Jesse smiled again, taking her hand on the table; she cast an embarrassed glance around the restaurant. But Jesse held onto her hand, and she watched a scowl replace the smile on his narrow face.

She had no way of knowing that his mind had, by an accidental association of images and fears, pounced upon a picture that was true in its general outline if not in detail. Jesse Webb was imagining Glenn Griffin with that gun pointed at frightened and innocent people, and no one knew better than Jesse Webb that Glenn Griffin was capable of using it.

But where? If he only knew where ... If only he didn't have to sit now and wait, with that picture coming back at him in different forms . . .

As Dan Milliard stared at the gun held so casually in the hand of the young man and as his mind shied from the pictures of destruction inherent in the very fact of that gun's presence in his house, he was caught in a sickening helplessness. If the police came, it would be tragic; if they did not come, it might be worse.

"The kid's coming up the drive on his bike," Robish reported from the den.

"If you'll let me talk to him," Dan said quickly, "I could explain it and . . ."

"Shut up," Glenn Griffin said softly.

Dan could hear the sound of the single tire skidding on the gravel of the driveway. "But with the lights off like this, the boy will be scared to death. You can't . . ."

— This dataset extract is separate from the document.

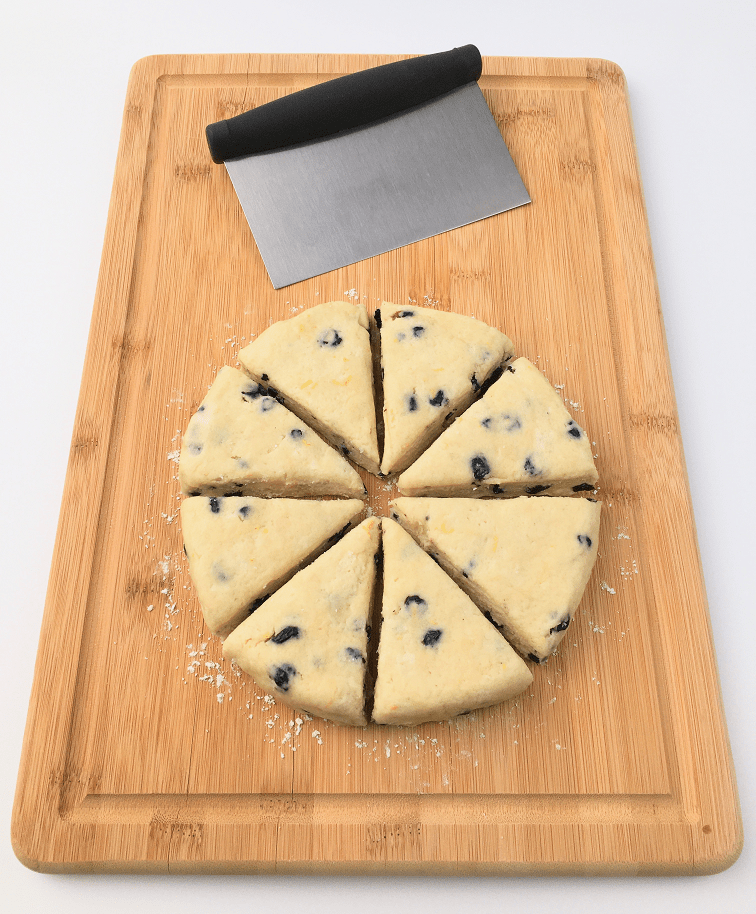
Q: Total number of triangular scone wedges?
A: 8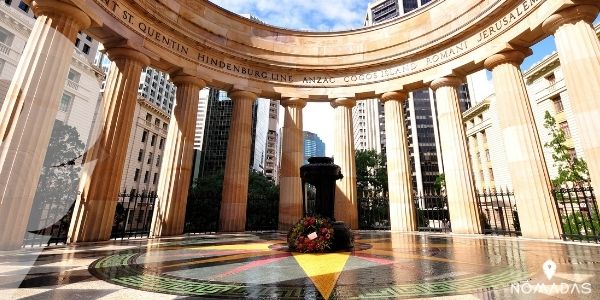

Glenn Griffin took two swift silent strides and jabbed the gun point with bruising force into Dan's ribs. Dan gasped for breath, and his hand closed down on Eleanor's shoulder.

Regardless of this, he heard quite distinctly the few short carefree steps on the back porch, the back door opening, the small cry of astonishment and sudden fear. He stiffened. As though his own insane and suicidal impulse had communicated itself through the gun against him, that point once again rammed itself with force into his ribs.

There was a brief and one-sided scuffle in the kitchen; it continued through the dining room, with Ralphie's voice mingled incoherently in it.

Then Ralphie was standing in the hall, held in the grip of a young man whom Dan had not seen before but whom he recognized immediately as Glenn Griffin's brother.

"Let go!" Ralphie said, twisting himself out of the short man's grasp.

"Hank." Glenn switched the gun idly so that it was directed at the hall. "Turn on the hall light, pull the Winds in the dining room and get back to the kitchen." As he spoke he stepped into the hall, out of view of the front windows.

Anyone going home from work on the street outside could see the Hilliards in their living room, facing the hall. They could not see the small straight figure of the boy in the hall,

outrage and not fear written on his play-streaked face. Nor could they see Glenn Griffin beside the boy.

"What's that guy doing in our kitchen?" Ralphie demanded.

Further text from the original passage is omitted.